PSL may also be used for an employee who is a victim of domestic violence, sexual assault or stalking. For more information, see Domestic Violence, Sexual Assault and Stalking Victims’ Leave notice.

Requesting time

  • PSL must be provided upon an employee’s oral or written request. If the need for PSL is foreseeable, an employee must provide “reasonable” advance notice. If not, the employee must provide notice “as soon as practicable.”
  • Employers should to adjust absence policies that require a doctor’s note when employees are absent for a set number of days or that discipline employees based on a specific number of absences. Absence policies should not count days off that are protected by this law (or any other protected leave of absence).
  • An employee may determine when and how much PSL they needs to use. The employee can decide if they want to take a full day or part of a day. For example, you cannot tell an employee that they need to take a half-day off for a brief morning doctor’s appointment. An employer, however, can set a “reasonable minimum increment” of time that must be taken not to exceed two hours. In other words, you can require the employee to take a minimum of two hours of PSL at a time.
  • An employer cannot require an employee to find a replacement worker for the time off.
  • An employer can lend paid sick days to employees in advance of accrual.

Requesting a medical or doctor’s note

The law is silent on the topic of whether and employer may require the employee to provide a doctor’s note of the need for PSL. The law simply states that the employee must provide reasonable advance notification. The labor commissioner has stated that denying leave because an employee failed to provide a doctor’s note or other details about the leave may lead to a claim against the employer for violation of the law. As a best practice, unless the doctor’s note is required pursuant to another leave law, there is no provision allowing an employer to require it for PSL.

Paying your employees

Employers must pay employees no later than the payday for the next regular payroll period after the sick leave was taken.

Hourly employees, need to be paid their regular or normal non-overtime hourly rate for the amount of time taken as PSL. For example, if an employee took two hours of PSL to attend a doctor’s appointment, they will be paid for those two hours at the same non-overtime hourly rate they would have earned if they had been working.
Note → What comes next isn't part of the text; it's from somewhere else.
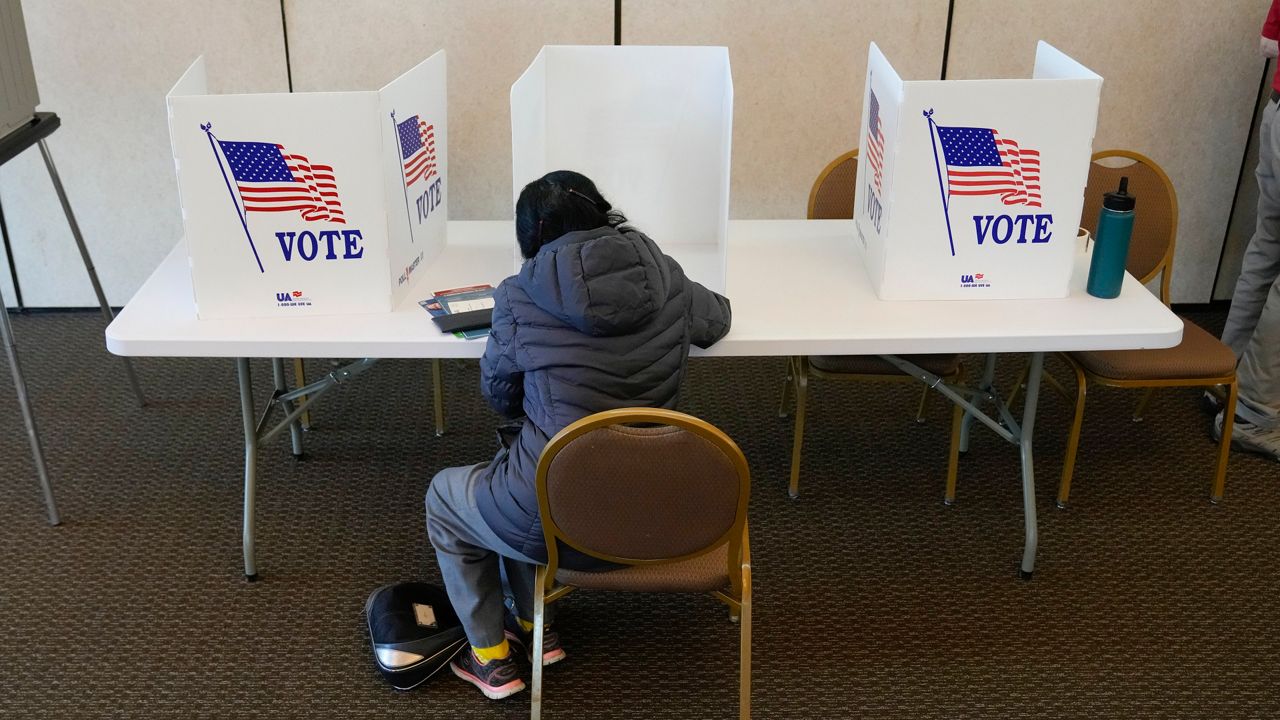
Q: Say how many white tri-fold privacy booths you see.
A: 3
To determine the rate of pay, the employer may either:

  • Calculate an employee’s regular, non-overtime rate of pay for the workweek in which PSL time was used, whether or not the employee actually worked overtime in that workweek (in general terms, this is usually done by dividing the employee’s total non-overtime compensation by the total non-overtime hours worked); or
  • For commissioned employees, divide the employee’s total compensation for the previous 90 days (excluding overtime premium pay) by the total number of non-overtime hours worked in the full pay periods of the prior 90 days of employment.

Salaried employees’ PSL deductions

For salaried employees, PSL is calculated in the same manner as wages for other forms of paid leave time (for example, vacation pay, paid -time off).

Full-day absences

If an exempt employee has no paid sick leave (PSL), vacation or PTO accrued, or has used up all available PSL, vacation pay or PTO, you can make deductions from salary for full- day absences. To determine the daily rate, an employee’s annual salary should be divided by 52 for the weekly amount, then divided by the number of days the employee usually works in a week. The Division of Labor Standards Enforcement (DLSE) allows deductions of no more than one-fifth of a week’s salary for each day of absence, even if the employee normally works less than five days per week.

Partial-day absences

Deductions from salary for an exempt employee’s partial- day absence are not permissible. If an exempt employee is absent for a partial work day and has no PSL, vacation or PTO available, the employee must be paid for a full day if he/she performs any work that day.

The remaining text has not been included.